July 29, 2016

Smart Bricks containing bioreactors will integrate massive-parallel computing processors

Smart bricks capable of recycling wastewater and generating electricity from sunlight are being developed by a team of scientists from the University of the West of England (UWE Bristol). The bricks will be able to fit together and create 'bioreactor walls' which could then be incorporated in housing, public building and office spaces

The UWE Bristol team is working on the smart technologies that will be integrated into the bricks in this pan European 'Living Architecture' (LIAR) project led by Newcastle University. The LIAR project brings together living architecture, computing and engineering to find a new way to tackle global sustainability issues.

The smart living bricks will be made from bio-reactors filled with microbial cells and algae. Designed to self-adapt to changing environmental conditions the smart bricks will monitor and modify air in the building and recognise occupants.

Each brick will contain Microbial Fuel Cells (MFCs) containing a variety of micro-organisms specifically chosen to clean water, reclaim phosphate, generate electricity and facilitate the production of new detergents, as part of the same process.

The MFCs that will make up the living engine of the wall of smart bricks will be able to sense their surroundings and respond to them through a series of digitally coordinated mechanisms.




“A building made from bio-reactors will become a large-scale living organism that addresses all environmental and energy needs of the occupants. Walls in buildings comprised of smart bricks containing bioreactors will integrate massive-parallel computing processors where millions of living creatures sense the occupants in the building and the internal and external environmental conditions.

“Each smart brick is an electrical analogous computer.
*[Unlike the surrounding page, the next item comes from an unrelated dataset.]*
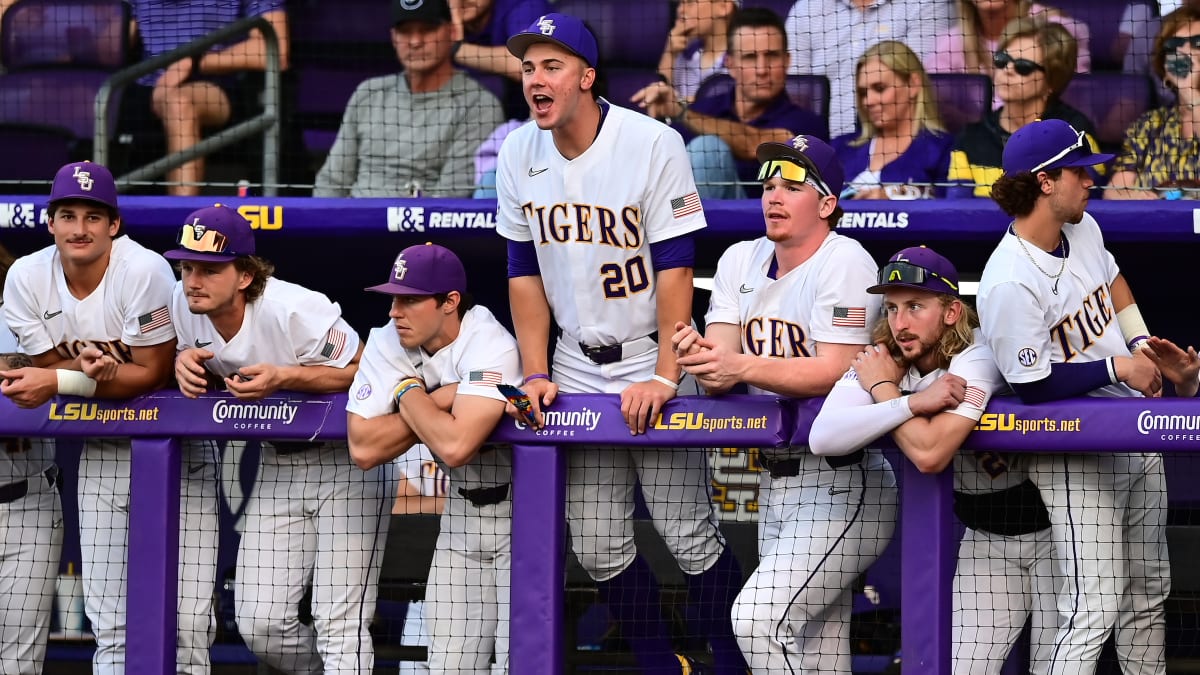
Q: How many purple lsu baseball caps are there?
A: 7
A building made of such bricks will be a massive-parallel computing processor.”

A photo-bioreactor is a device that can be programmed to utilize a variety of inputs such as grey water, microbial consortia (algae and bacteria), carbon dioxide from the atmosphere, and different types of nutrient to generate outputs.
These outputs include 'polished' water, fertiliser, extractable products (recoverable phosphate), oxygen, next generation biodegradable detergents, electricity, recoverable biomass, bio-fluorescence and to a certain extent, heat.

Professor Ioannis Ieropoulos, Director of the Bristol Bioenergy Centre (BBiC), at the Bristol Robotics Laboratory at UWE Bristol, said, “Microbial Fuel Cells are energy transducers that exploit the metabolic activity of the constituent microbes to break down organic waste and generate electricity. This is a novel application for MFC modules to be made into actuating building blocks as part of wall structures. This will allow us to explore the possibility of treating household waste, generating useful levels of electricity, and have 'active programmable' walls within our living environments.”

Rachel Armstrong, Professor of Experimental Architecture at Newcastle University, UK, who is co-ordinating the project, said, “The LIAR project is incredibly exciting – it is bringing together living architecture, computing and engineering to find a new way to tackle global issues, like sustainability.”

The €3.2m LIAR (Living Architecture) project is co-ordinated by Newcastle University working with experts from the universities of the West of England (UWE Bristol), Trento and Florence, the Spanish National Research Council; LIQUIFER Systems Group and EXPLORA.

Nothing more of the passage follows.